Ōtātara Pā (2022), by Russ Flatt. Photo / Provided

Last night MTG Hawke’s Bay launched a new exhibition by artist Russ Flatt.

It was great to celebrate with him and the whole community involved in the creation of his new work.

Flatt’s video installation Te ahua, te wa, te atea gives us an overview of important sites from Te Matau to Māui.

In the moving image work, drone footage and three-dimensional scans provide views of Otatara Pā, Te Awarua o Porirua, Pākowhai, Roto a Tara, and Ōmārunui. Each is wāhi tapu and extremely important to the iwi who lived there and each is also a place from which the whānau were brutally alienated by the Pākehā settlement.

The camera takes us to these lands, as if we were scanning like the kāhu or the falcon.

Sometimes the relief resembles an earthly veil, suspended in a powerful black space that seems to recall in time the first light of dawn – te whaiao. Other times, road bridges, overturned cars or monuments populate the landscape and seem to us to be located in the present. Here, all the stories seem to spiral into the present.

It is the job of MTG Hawke’s Bay to illuminate the local stories of the history of this region. Exploring these stories through creative media such as photography offers visitors the opportunity to engage and learn in different ways.

MTG is also committed to supporting the practice of Ngāti Kahungunu artists, giving them visibility through the exhibition of their work.

The history of Hawke’s Bay in the 19th century remains defining for its inhabitants today. In the 50 years since the settlement of Ahuriri, Napier, the demand for land has seen settlers employ increasingly brutal and unjust methods of acquiring land from Maori landowners.

While in recent times the Waitangi Tribunal has widely acknowledged these injustices, it is safe to say that many of us in the community remain unaware of this history.

New Zealand historians have criticized the Native Land Court and the Native Lands Acts for a number of reasons, primarily because land was easily sold to private buyers, leading to very rapid loss of Māori land and consequent impoverishment.

Flatt’s project began as an investigation into the history of land sales in Hawke’s Bay. After reading the Hawke’s Bay Native Lands Alienation Commission report published in 1873, Flatt realized that it was crucial that he learn the known stories of local Maori.

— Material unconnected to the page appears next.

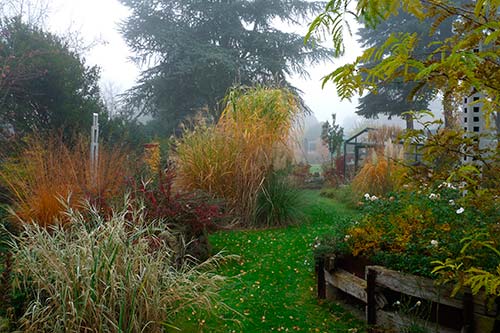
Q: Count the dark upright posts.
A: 3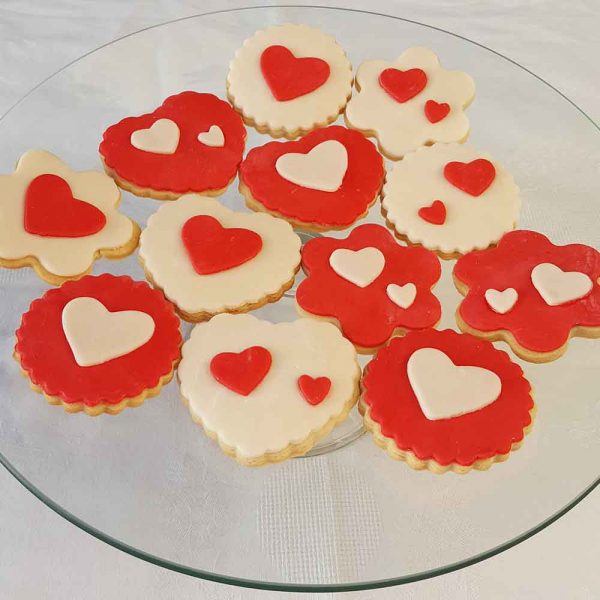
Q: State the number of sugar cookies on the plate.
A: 12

In his research for the project, Flatt had the chance to hear the stories of this place firsthand.

The oral histories underlying Flatt’s works were told to him by descendants of Hawke’s Bay changemakers in the 19th century, such as Tareha and Te Hapuku. Chad and Taape Tareha, Teiti Hapuku, Margie McGuire, Aki Piper, and Patrick Parsons have been incredibly generous in sharing their historical knowledge, stories that simply aren’t published or known to the public.

In Te ahua, te wa, te atea, the artist does not attempt to tell these stories, nor does Flatt express a point of view. There are no words or text in the work, being only sound and moving images. Rather, it is a response, a visual and felt response, to this place – the experience of being in this whenua and learning something from the stories contained in the land.

Since graduating from the University of Auckland in 2013, Flatt has received a number of prestigious honors – the Wallace Arts Trust Paramount Award in 2020, the Wallace Arts Trust Vermont Residency in 2015 and the Auckland Festival of the Arts Commission in 2016.

Intensely productive, Flatt has also exhibited with private galleries, Tim Melville and Michael Lett. It has recently been included in Ngahiraka Mason’s A Very Different World at Te Tuhi Arts Centre, Sympathetic Resonance at Suter Gallery and Ata Te Tangata at Pingyao in China.

It is timely to support Flatt with a commission of this magnitude and in the Kahungunu region.

We hope you can join us Saturday at 11am to hear the artist discuss the project with Dowse director Karl Chitham, MTG’s Te Hira Henderson and myself at MTG’s Century Theatre.